_What to work on:_
Once every line containing "that" has been counted, report the total for the data and nothing else.

_Given data:_
::::
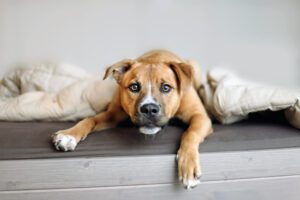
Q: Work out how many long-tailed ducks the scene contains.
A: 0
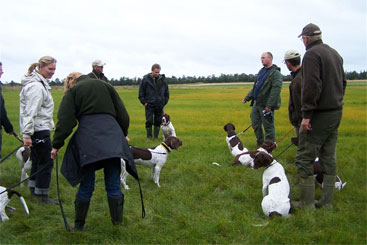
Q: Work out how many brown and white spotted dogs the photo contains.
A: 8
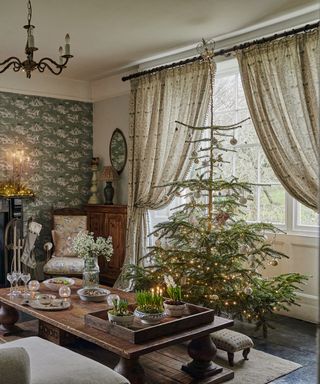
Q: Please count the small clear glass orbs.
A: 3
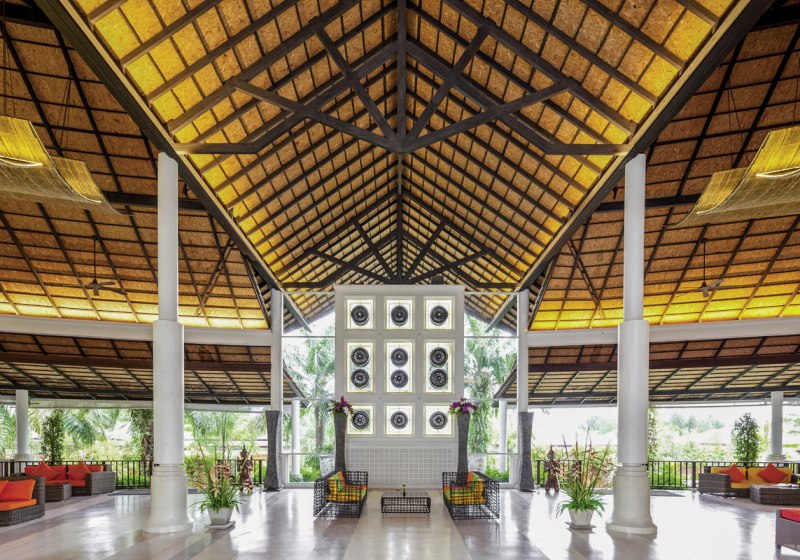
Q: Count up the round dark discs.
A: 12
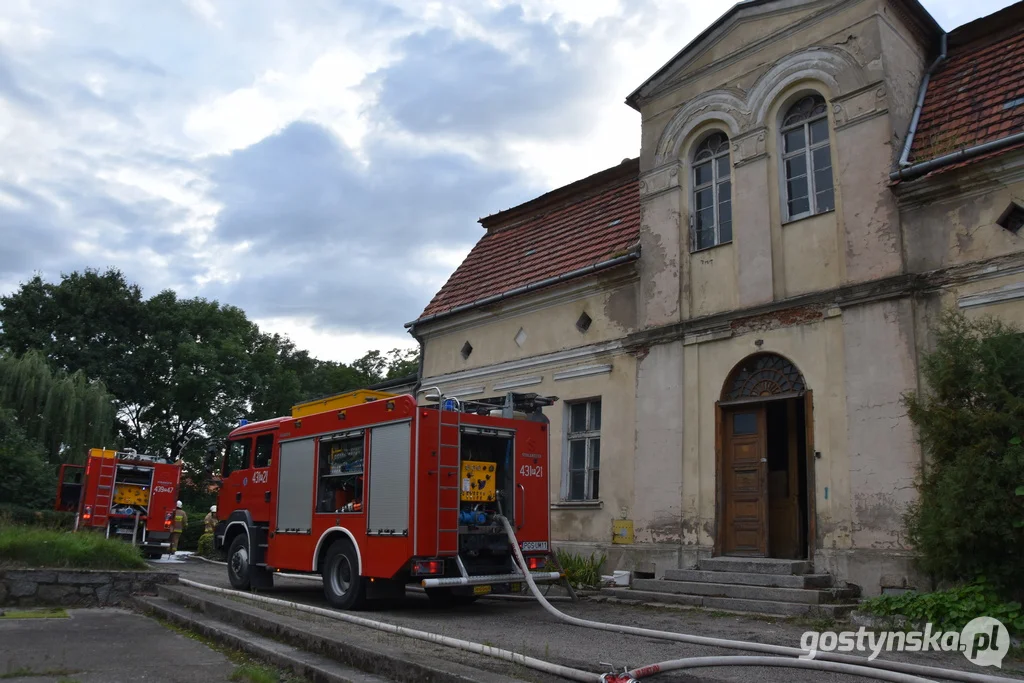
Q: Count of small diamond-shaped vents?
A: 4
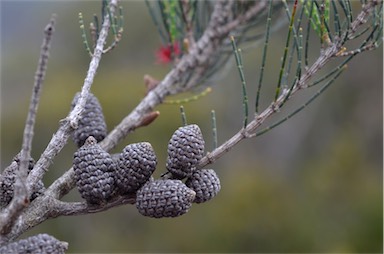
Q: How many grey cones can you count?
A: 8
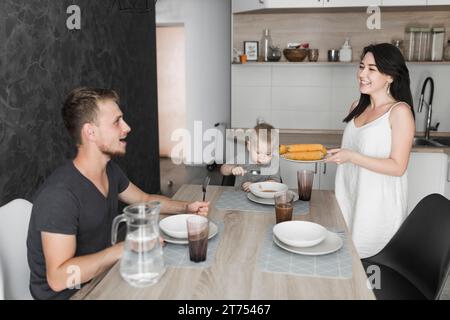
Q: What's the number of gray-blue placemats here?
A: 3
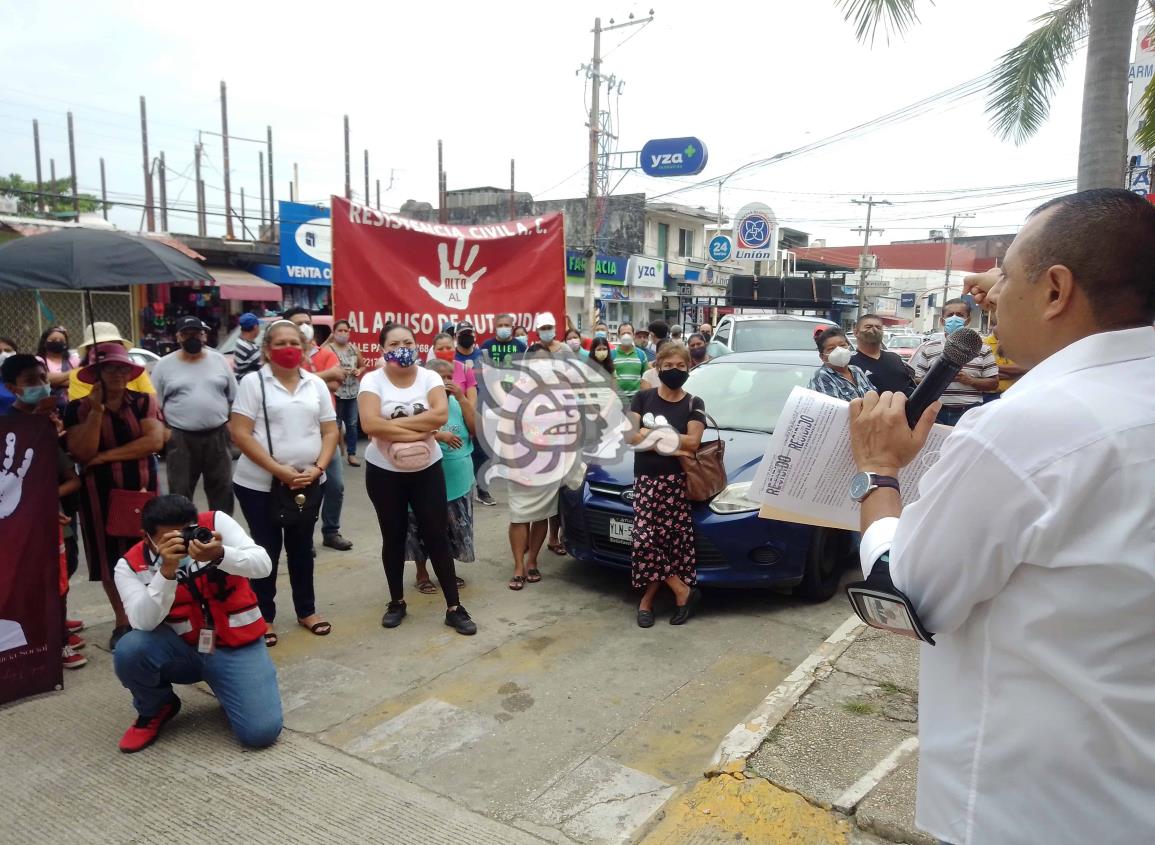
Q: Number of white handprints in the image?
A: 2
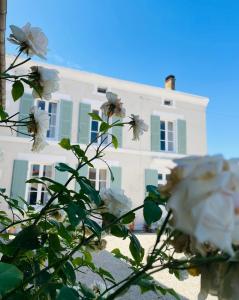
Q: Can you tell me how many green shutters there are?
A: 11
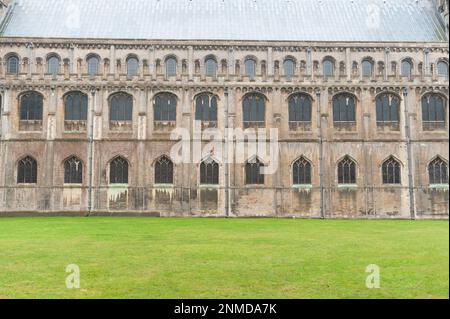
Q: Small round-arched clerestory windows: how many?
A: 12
::::
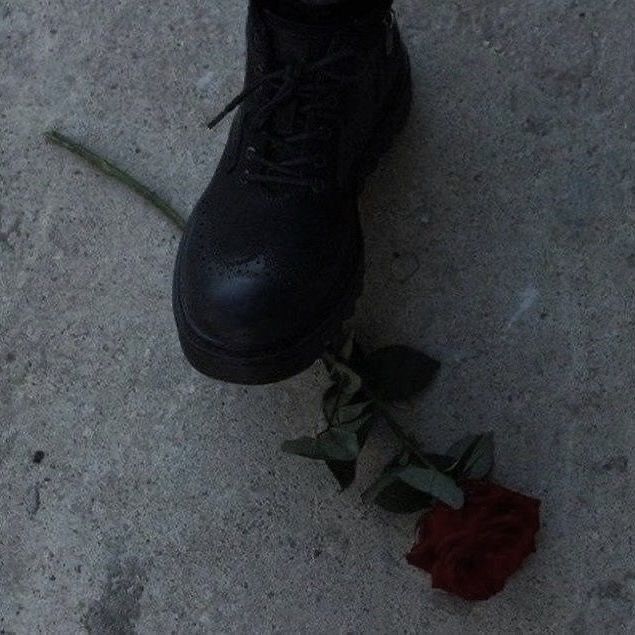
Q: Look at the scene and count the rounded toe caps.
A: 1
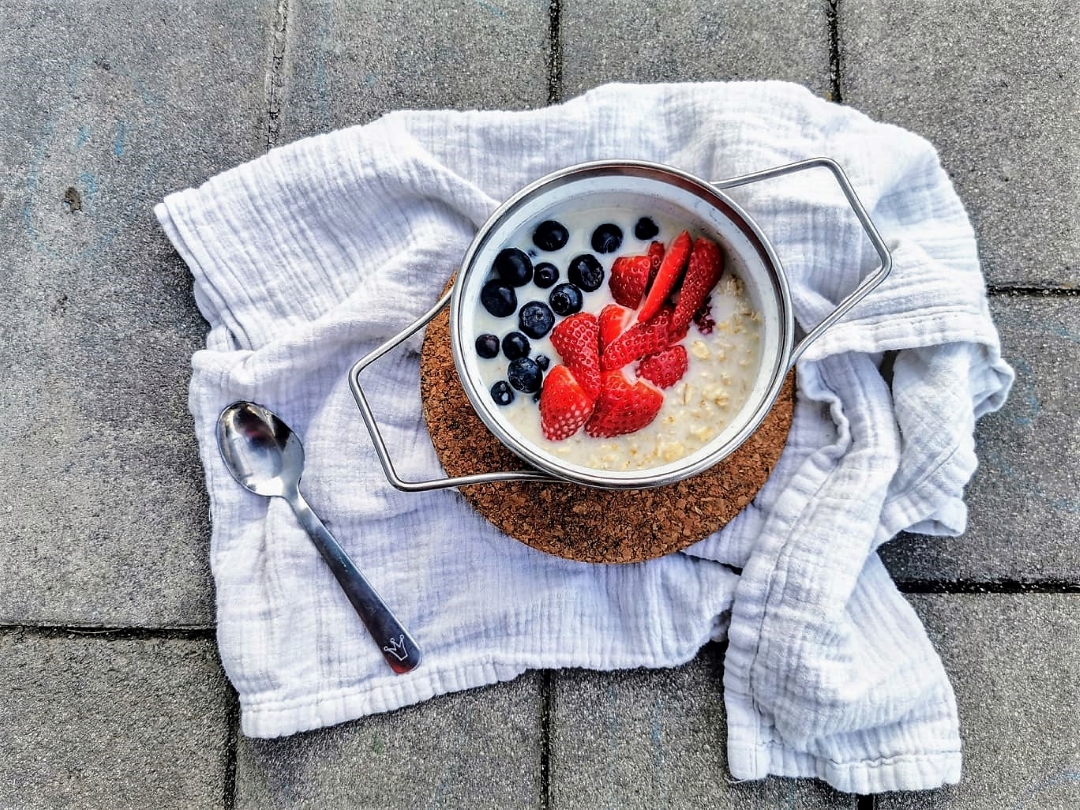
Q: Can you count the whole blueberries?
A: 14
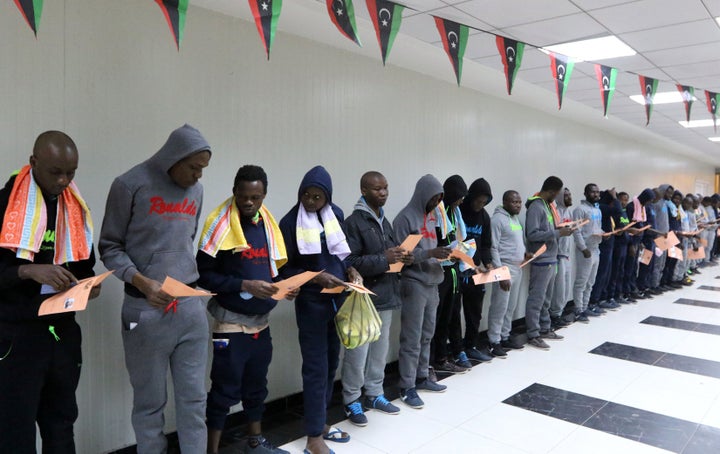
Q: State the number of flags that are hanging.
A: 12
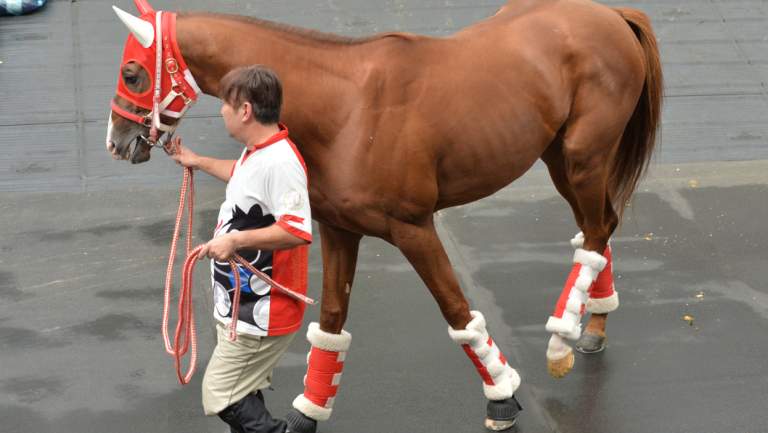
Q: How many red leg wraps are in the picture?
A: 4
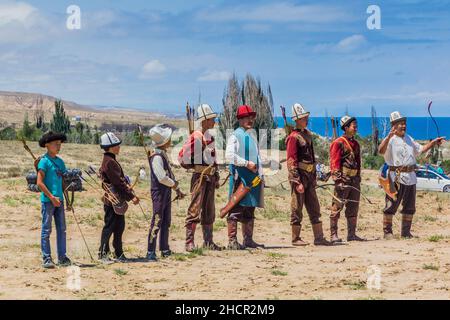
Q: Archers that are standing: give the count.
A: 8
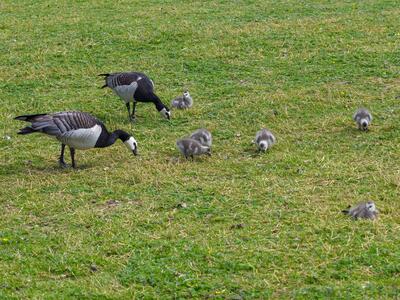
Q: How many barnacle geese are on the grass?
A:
::::
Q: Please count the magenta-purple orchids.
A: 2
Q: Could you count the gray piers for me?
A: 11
::::
_Response for this exercise:_
2